Collected data
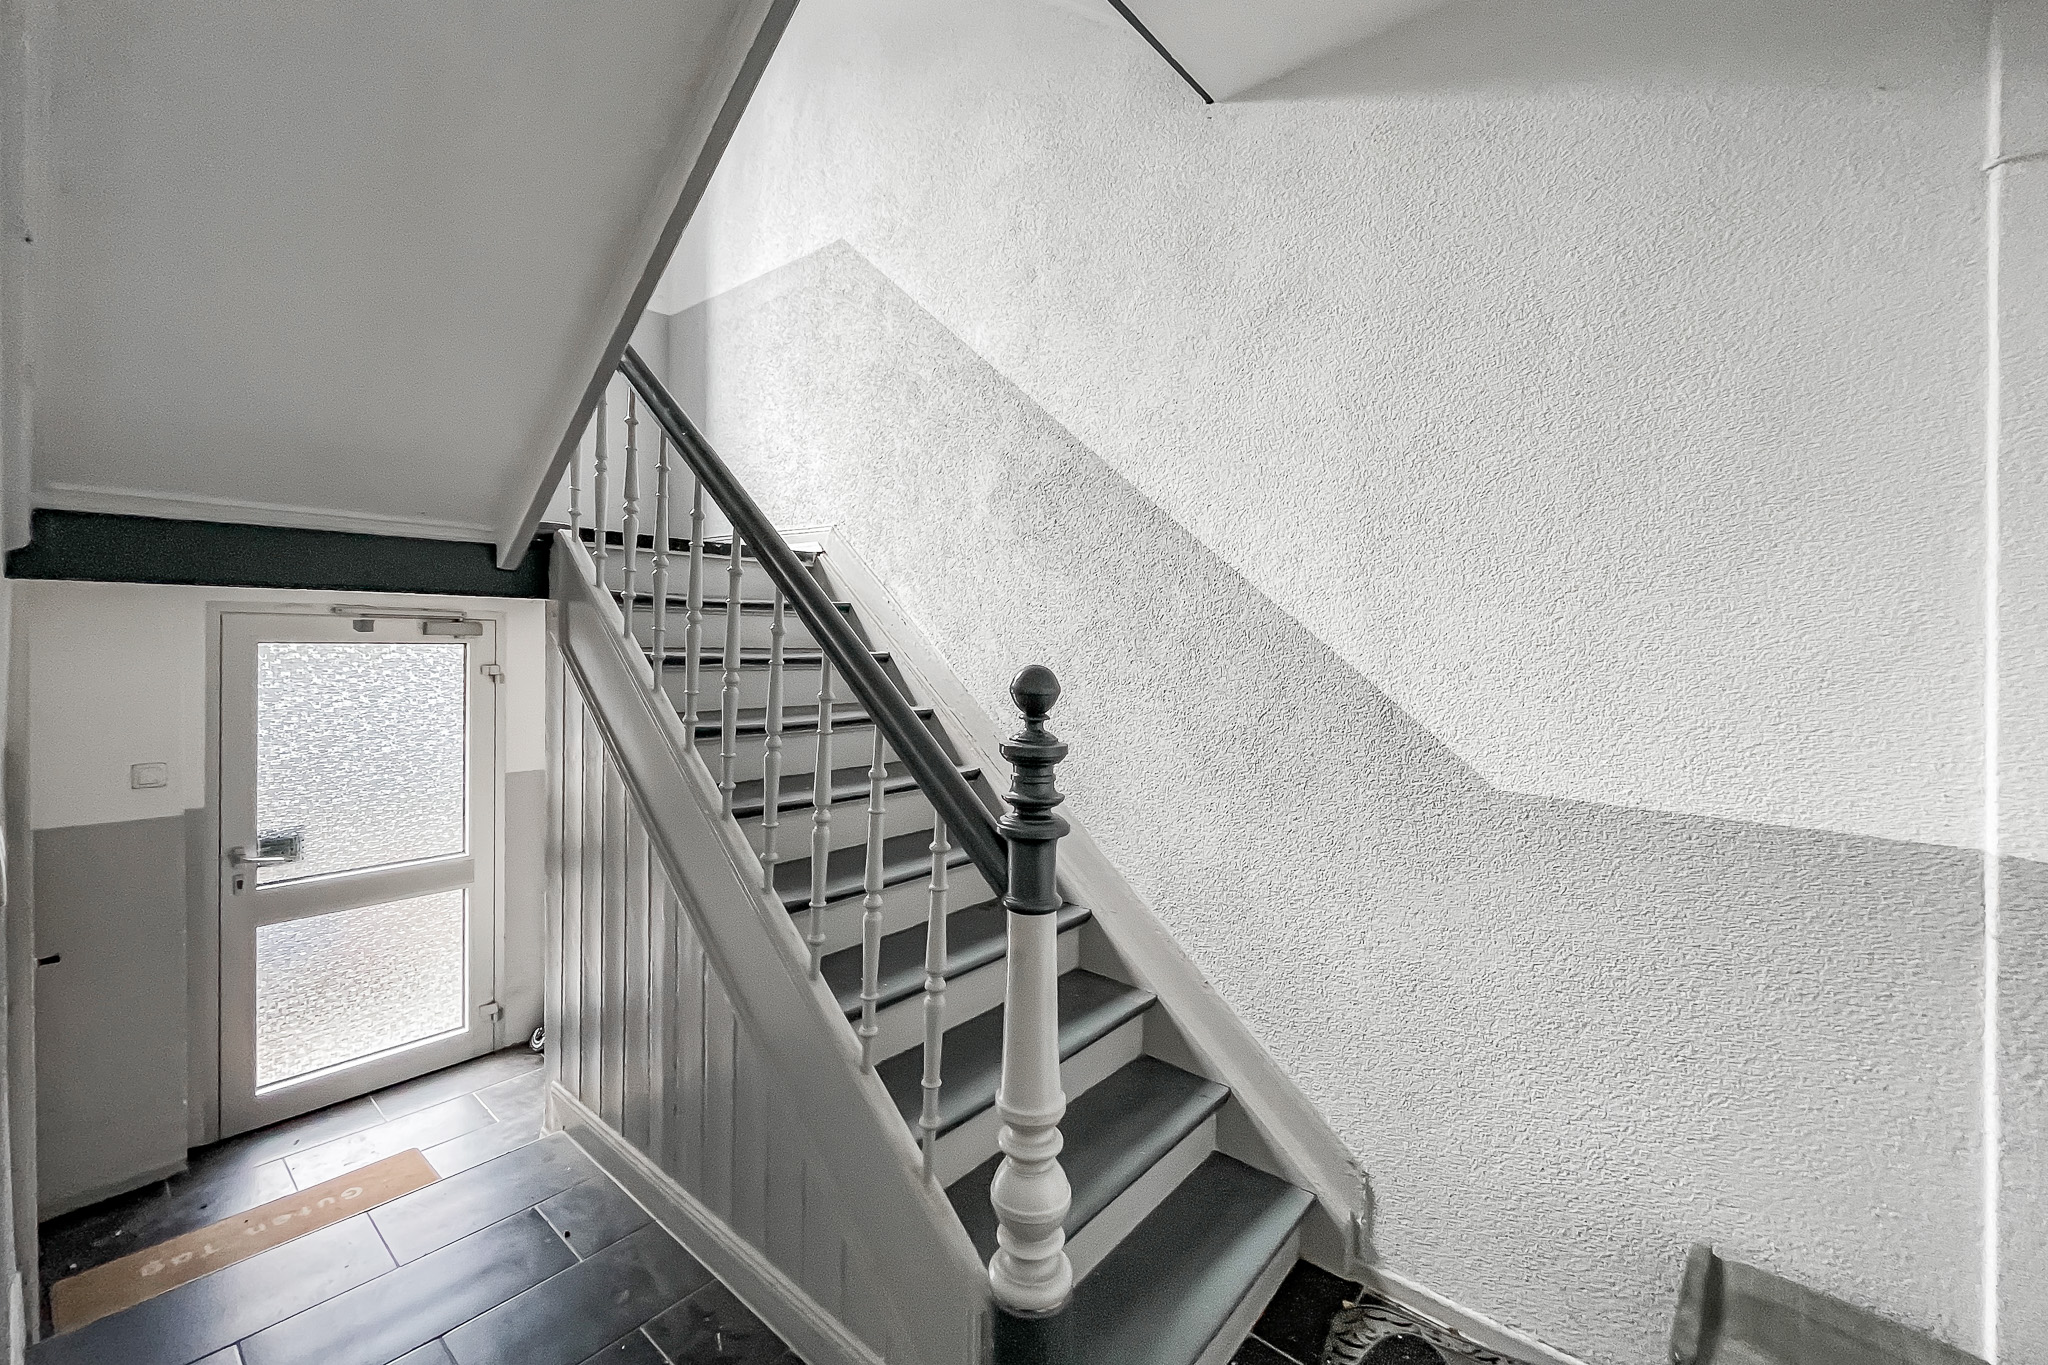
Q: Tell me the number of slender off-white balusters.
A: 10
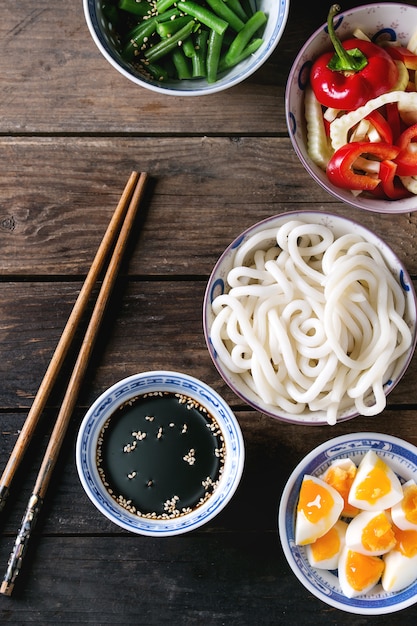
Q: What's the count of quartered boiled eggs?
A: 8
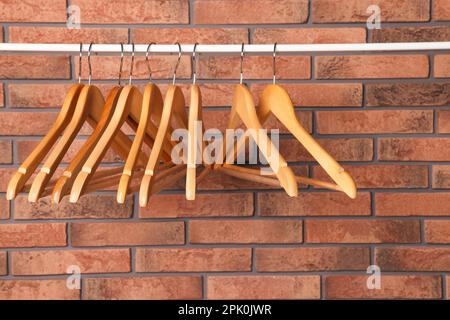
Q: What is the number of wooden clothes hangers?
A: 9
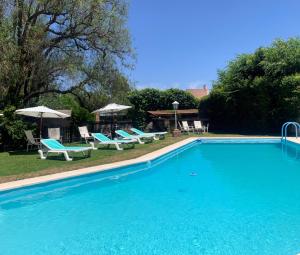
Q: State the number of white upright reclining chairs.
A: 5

_ASSIGNED TASK:_
All lines from the one containing "Q: State the" through the final line of the records above are to be set down exactly, and no other line is to appear.

_ANSWER BOX:_
Q: State the number of white upright reclining chairs.
A: 5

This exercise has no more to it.